Le KYC de la Ether.fi Cash Card n'est pas une note de bas de page
Beaucoup séparent la conservation des cryptos et la conformité de la carte comme si elles vivaient dans deux pièces différentes. La Ether.fi Cash Card montre que ce découpage est trop propre. La carte peut sembler crypto-native dans la façon d'agencer les soldes, elle n'en reste pas moins dans un réseau de paiement qui attend des vérifications d'identité.
Le KYC n'est donc pas un formulaire agaçant en marge du produit. C'est l'une de ses conditions de fonctionnement.

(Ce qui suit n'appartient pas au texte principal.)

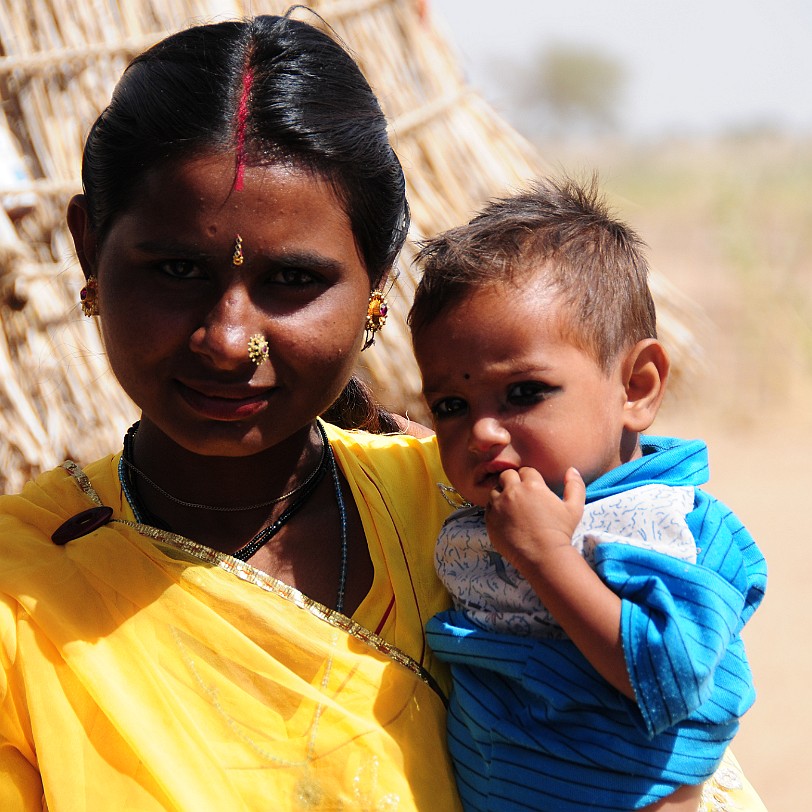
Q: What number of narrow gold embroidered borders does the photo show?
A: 1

Cette carte n'est pas une dépense anonyme
Si quelqu'un veut une carte précisément pour éviter la vérification d'identité, ce n'est pas le bon point de départ. La Ether.fi Cash Card exige un KYC avant l'émission. Cela ne la rend pas mauvaise. Cela la range simplement dans une autre catégorie que les produits type bon d'achat à faible plafond ou les cartes virtuelles jetables.

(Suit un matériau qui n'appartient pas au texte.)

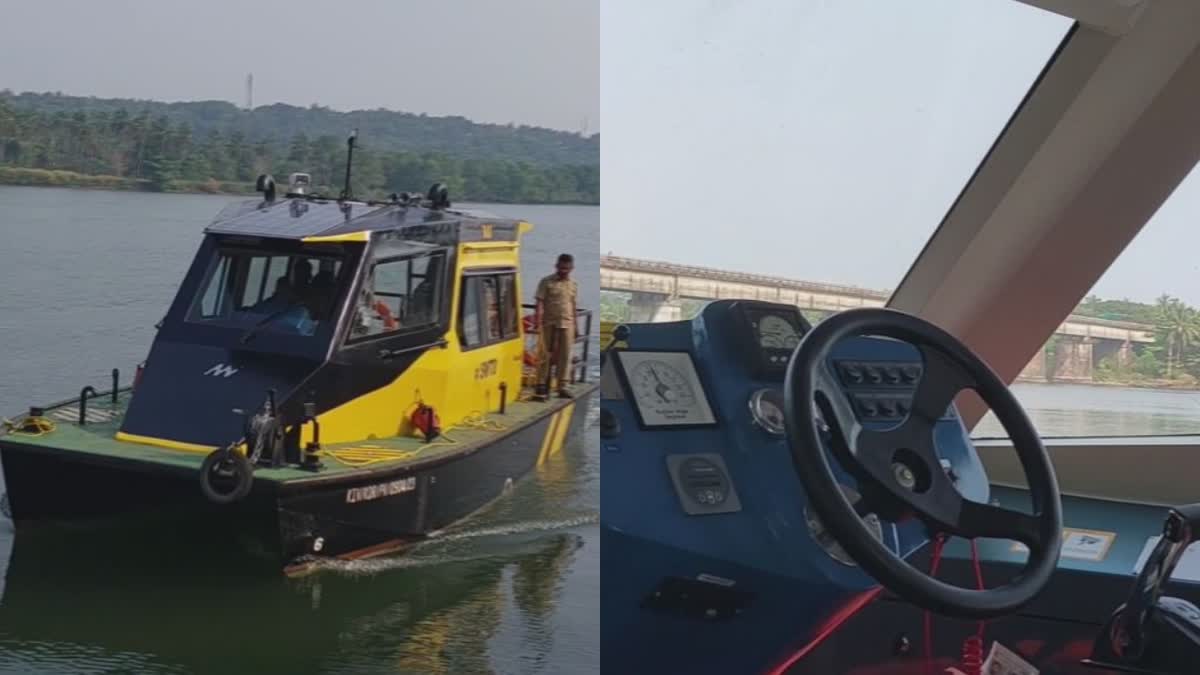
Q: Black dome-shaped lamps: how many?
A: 2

L'effet pratique est simple : l'inscription peut prendre du temps, les règles d'adresse peuvent compter, et des demandes peuvent être refusées même avec des fonds crypto déjà prêts. Un solde de portefeuille n'est pas une éligibilité à la carte.
Les attentes en matière de vie privée doivent rester réalistes
Des éléments non conservateurs réduisent une partie du risque de garde, mais n'effacent pas les registres de conformité. Les paiements créent des données commerçant. Les programmes de carte créent des registres de compte. Le support peut demander des documents lorsque quelque chose paraît inhabituel.

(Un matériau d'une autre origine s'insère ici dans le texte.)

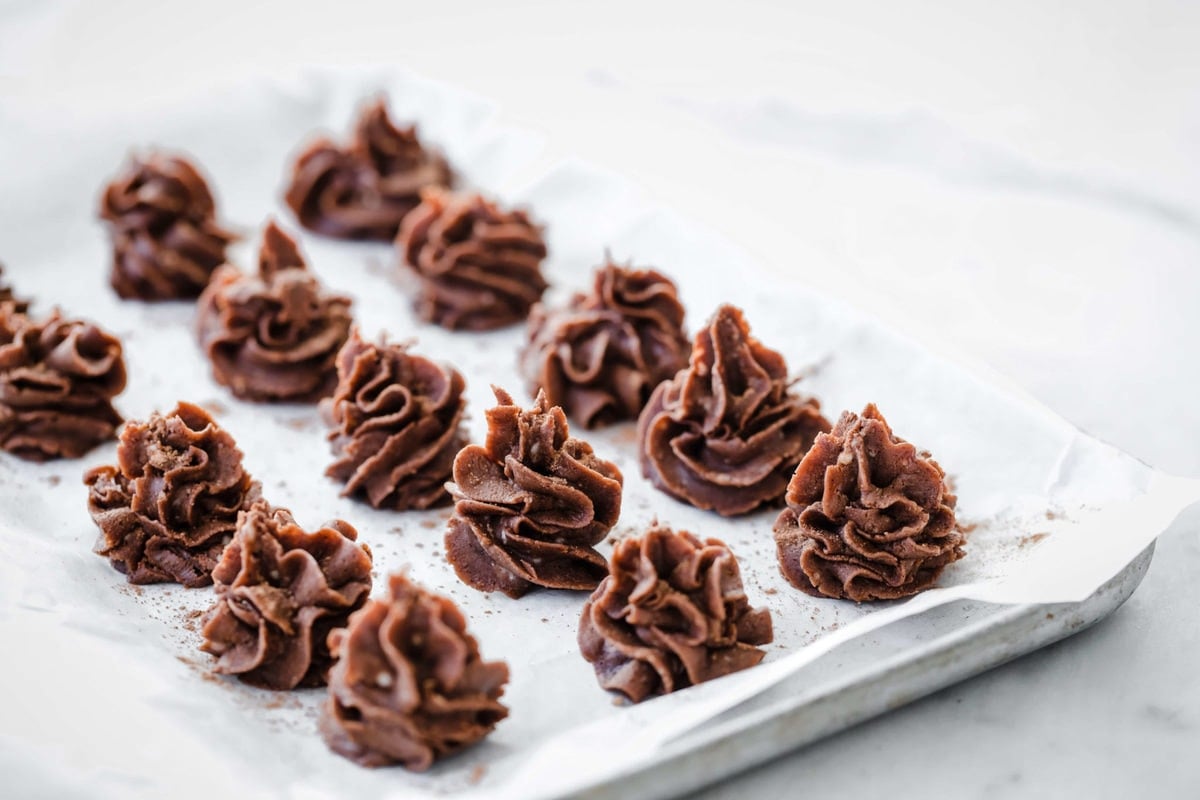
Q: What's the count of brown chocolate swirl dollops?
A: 15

C'est là que les attentes comptent. Qui comprend que la carte est un outil de dépense régulé sera moins surpris par la friction. Qui s'attend à un comportement de portefeuille privé sera sans doute agacé dès la première semaine.
Gardez des données d'identité cohérentes et n'alimentez pas d'avance
Utilisez des informations d'identité cohérentes, gardez vos justificatifs de domicile à portée si votre région les demande, et n'alimentez pas le compte comme si l'accord était acquis. Mieux vaut passer l'inscription, puis décider quelle part de la dépense quotidienne revient à la carte.
Le KYC est ennuyeux jusqu'à ce qu'il bloque le produit. Là, il devient tout le produit pendant un moment.